Cass. ch.mixte, 24 mai 1975, Société des cafés Jacques Vabre, D. 1975.497 : la Cour de cassation faut primer le Traité de Rome sur une loi postérieure intervenue en matière douanière. La Cour reconnait en outre la spécificité de l’ordre juridique communautaire, qui crée un ordre juridique « directement applicable aux ressortissants [des Etats membres] et s’impose à leurs juridictions« .
CC 21 octobre 1988, Ass. Nat. Val d’Oise, p. 183 : Le CC juge qu’il lui appartient en qualité de juge électoral de ne pas faire application d’une loi contraire à un traité.

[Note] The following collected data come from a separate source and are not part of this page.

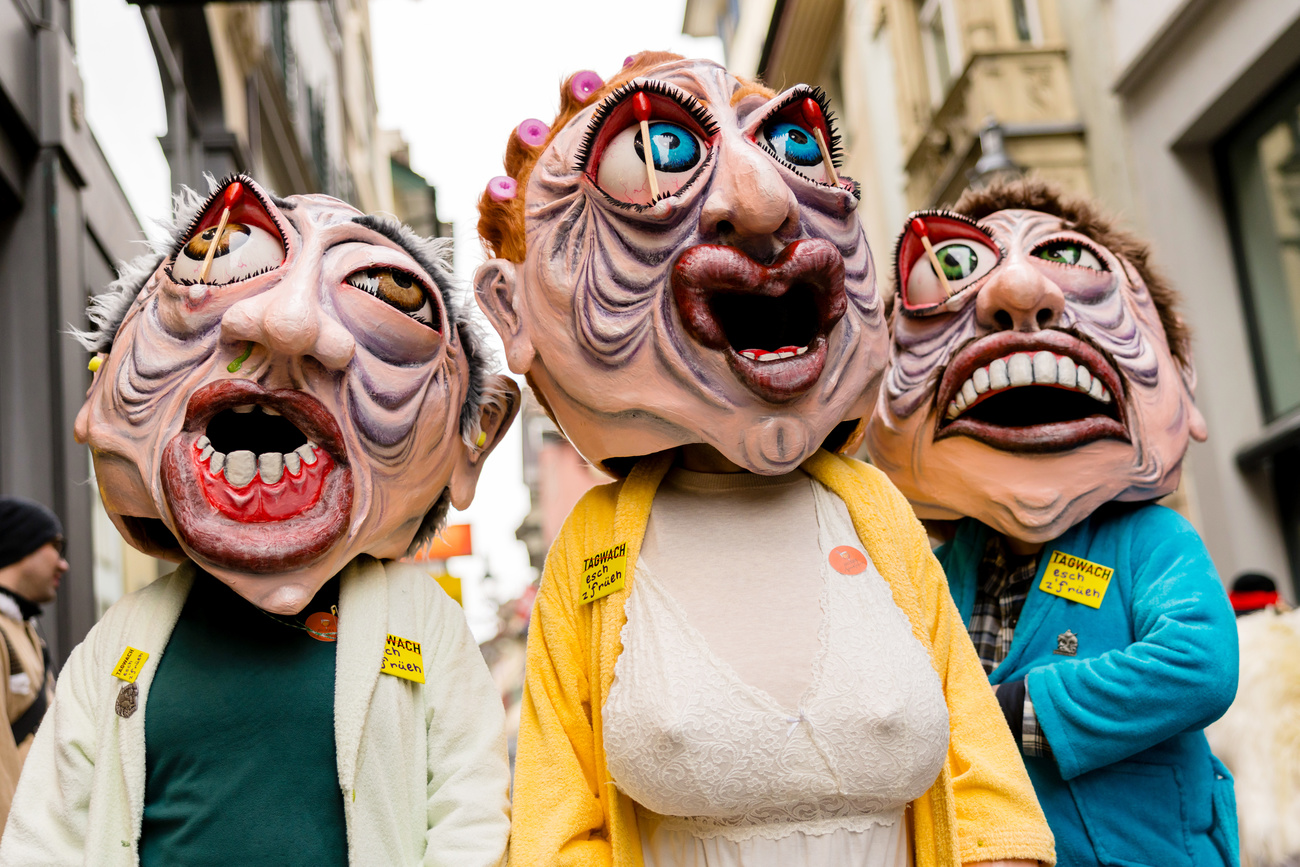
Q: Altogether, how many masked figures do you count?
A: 3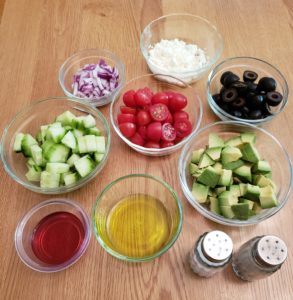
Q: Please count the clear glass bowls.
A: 8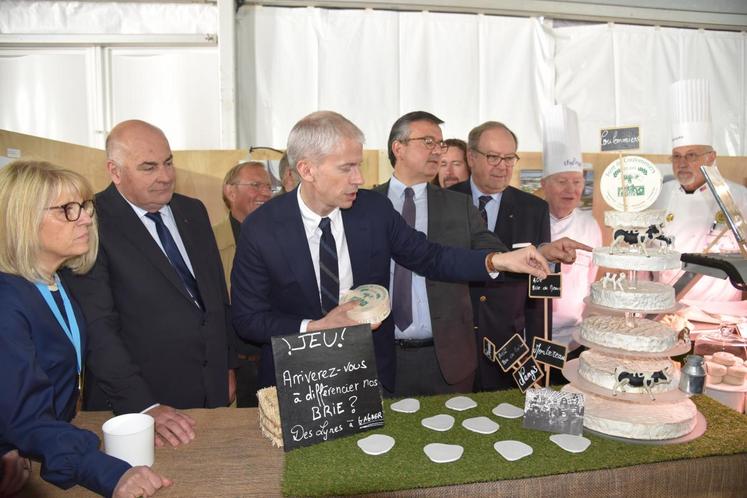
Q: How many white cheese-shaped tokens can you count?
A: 9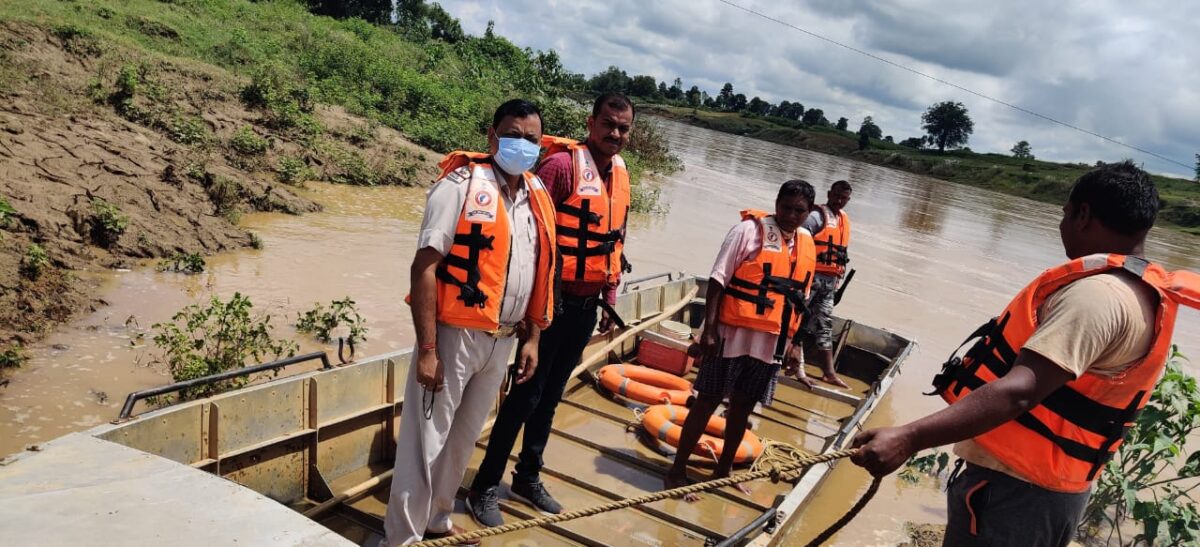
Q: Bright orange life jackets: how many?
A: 5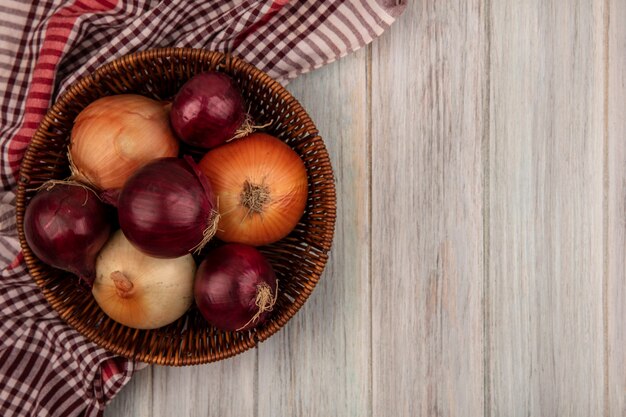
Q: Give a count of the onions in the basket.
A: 7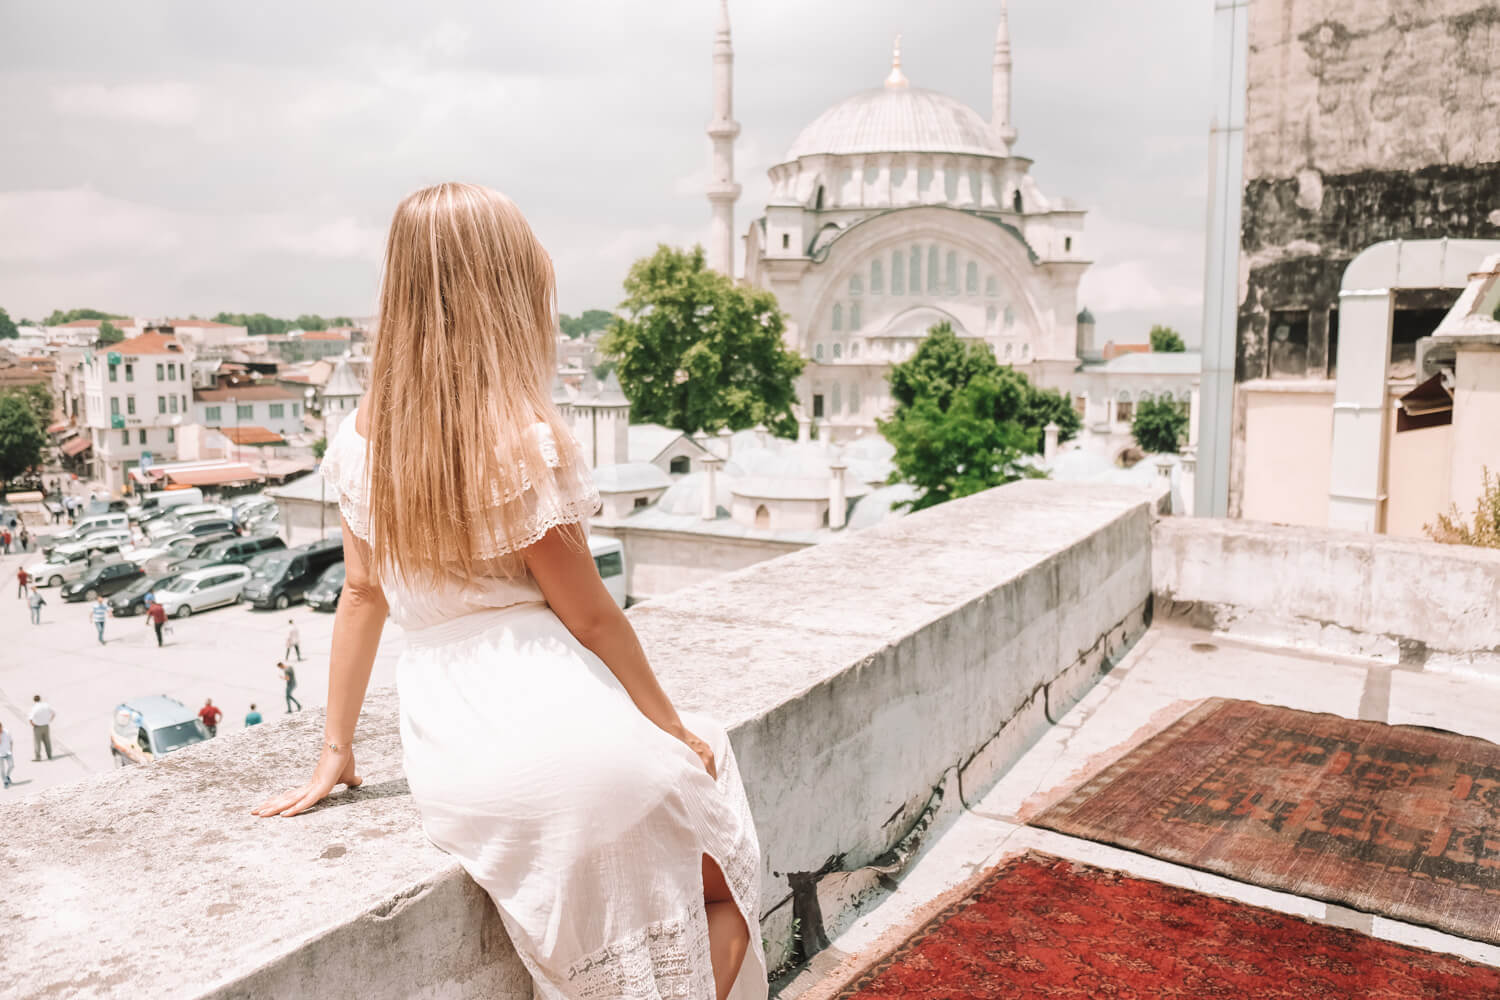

CE Ass. 20 octobre 1989, Nicolo*, p. 190 : Le Conseil d’État est saisi par le Sieur Nicolo, qui conteste le régime d’organisation des élections européennes de 1989 qui ont inclus dans la liste des électeurs les citoyens français des départements et territoires d’outre-mer.
La requête était infondée mais soulevait la question de la motivation : le CE pouvait rejeter la requête en considérant que l’élection était organisée par une loi de 1977, postérieure au Traité de Rome et que sa conventionnalité ne pouvait donc pas être examinée.
Le CE décide pour la première fois d’examiner la compatibimité d’une loi par rapport à une convention internationale postérieure.
CE Ass. 6 juin 1997, Aquarone, p. 206. : La coutume internationale n’est pas supérieure à la loi.
« Considérant, en troisième lieu, qu’aux termes de l’article 55 de la Constitution du 4 octobre 1958 : « Les traités ou accords régulièrement ratifiés ou approuvés ont, dès leur publication, une autorité supérieure à celle des lois, sous réserve, pour chaque accord ou traité, de son application par l’autre partie » ; que ni cet article ni aucune autre disposition de valeur constitutionnelle ne prescrit ni n’implique que le juge administratif fasse prévaloir la coutume internationale sur la loi en cas de conflit entre ces deux normes ; qu’ainsi, en écartant comme inopérant le moyen tiré par M. X… de la contrariété entre la loi fiscale française et de telles règles coutumières, la cour administrative d’appel, qui a également relevé que la coutume invoquée n’existait pas, n’a pas commis d’erreur de droit ; »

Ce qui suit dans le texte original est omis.